━━ LISTED RECORDS
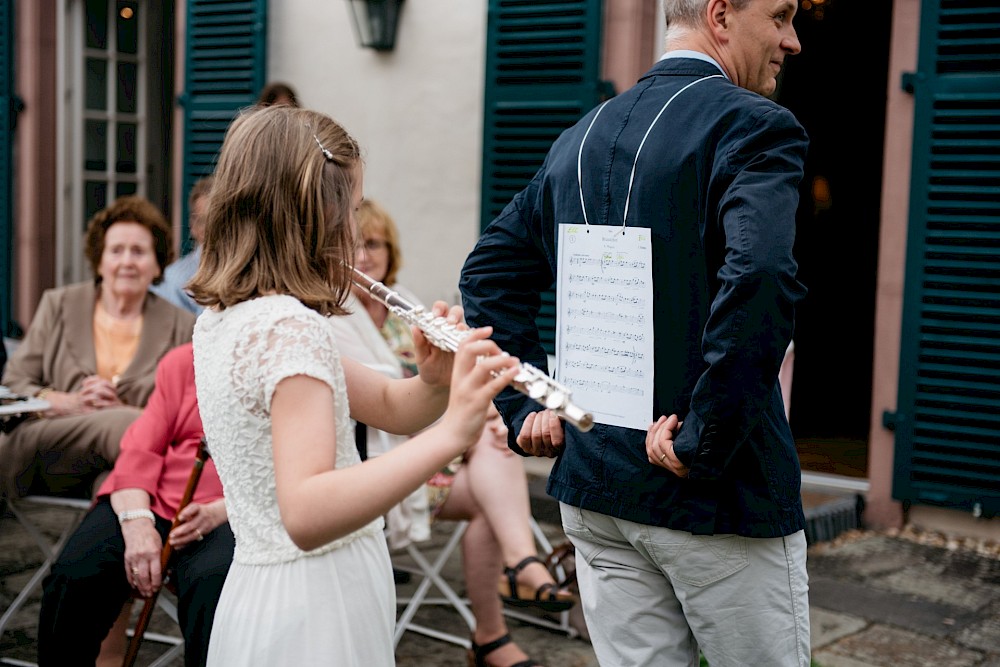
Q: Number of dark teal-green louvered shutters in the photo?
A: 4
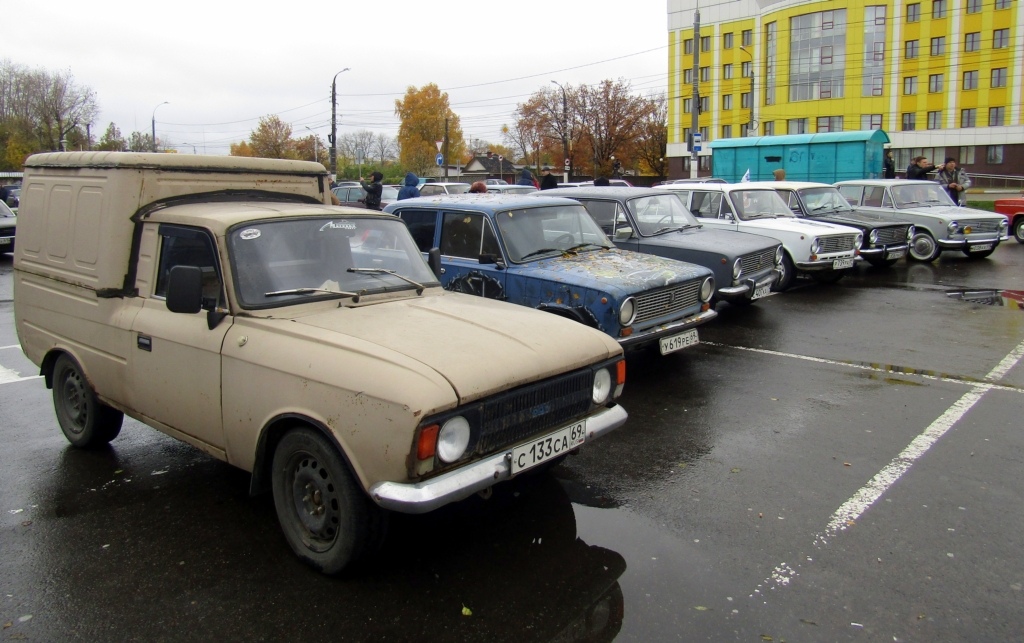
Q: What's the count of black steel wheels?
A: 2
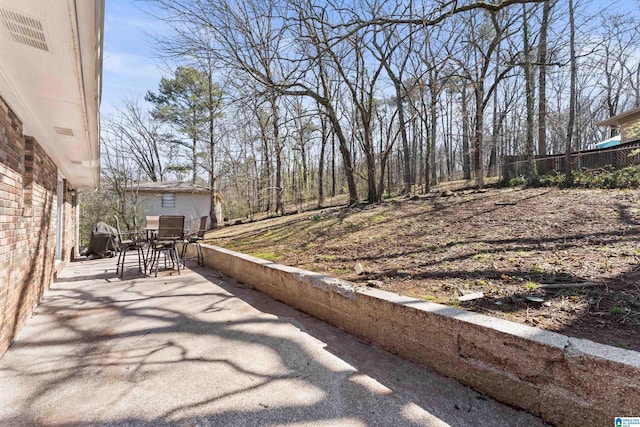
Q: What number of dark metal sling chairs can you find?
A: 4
━━━━
━━ LISTED RECORDS
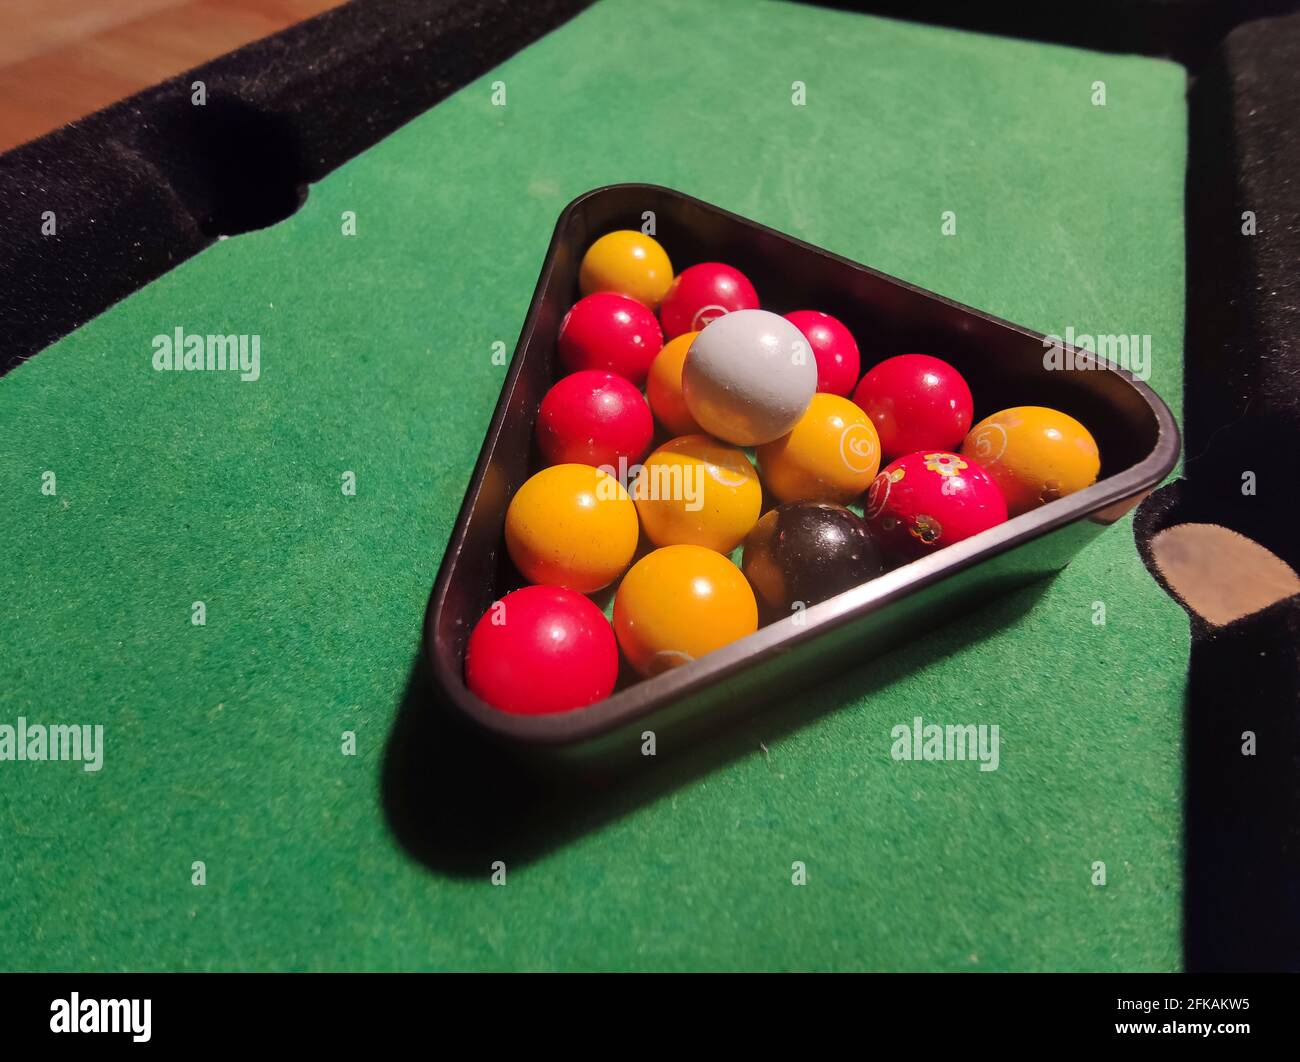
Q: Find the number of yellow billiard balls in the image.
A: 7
━━━━
━━ LISTED RECORDS
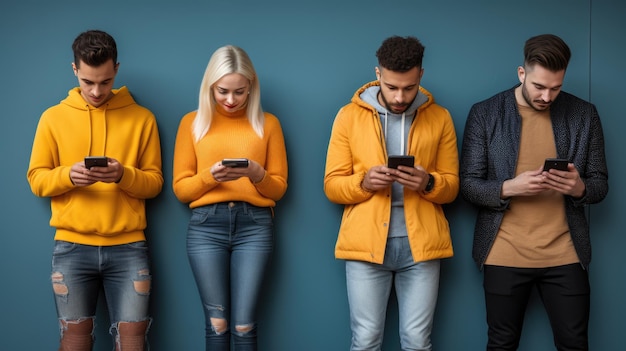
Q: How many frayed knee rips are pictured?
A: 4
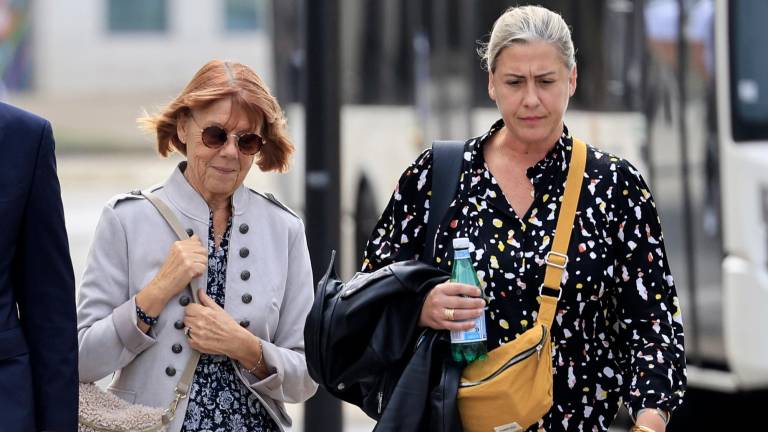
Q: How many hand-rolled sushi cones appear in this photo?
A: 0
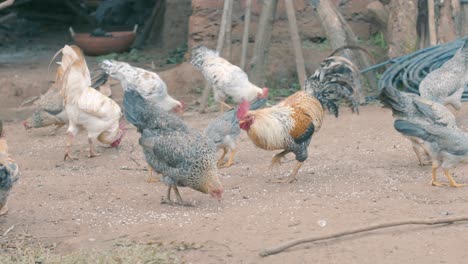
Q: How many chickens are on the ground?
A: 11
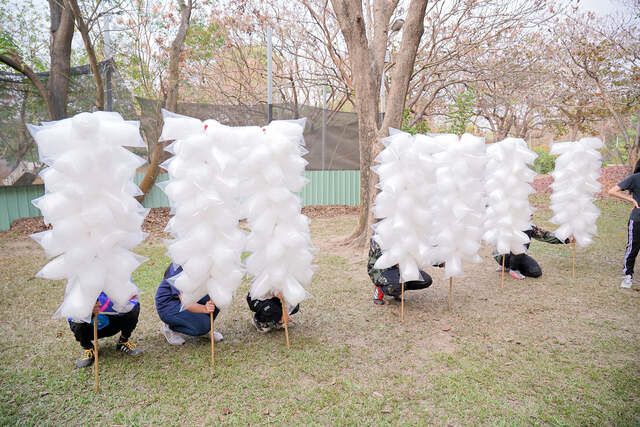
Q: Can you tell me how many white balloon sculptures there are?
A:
━━━━
Every line above that holds the string "What" should be copied out.

Q: What's the count of black steel wheels?
Q: What number of dark metal sling chairs can you find?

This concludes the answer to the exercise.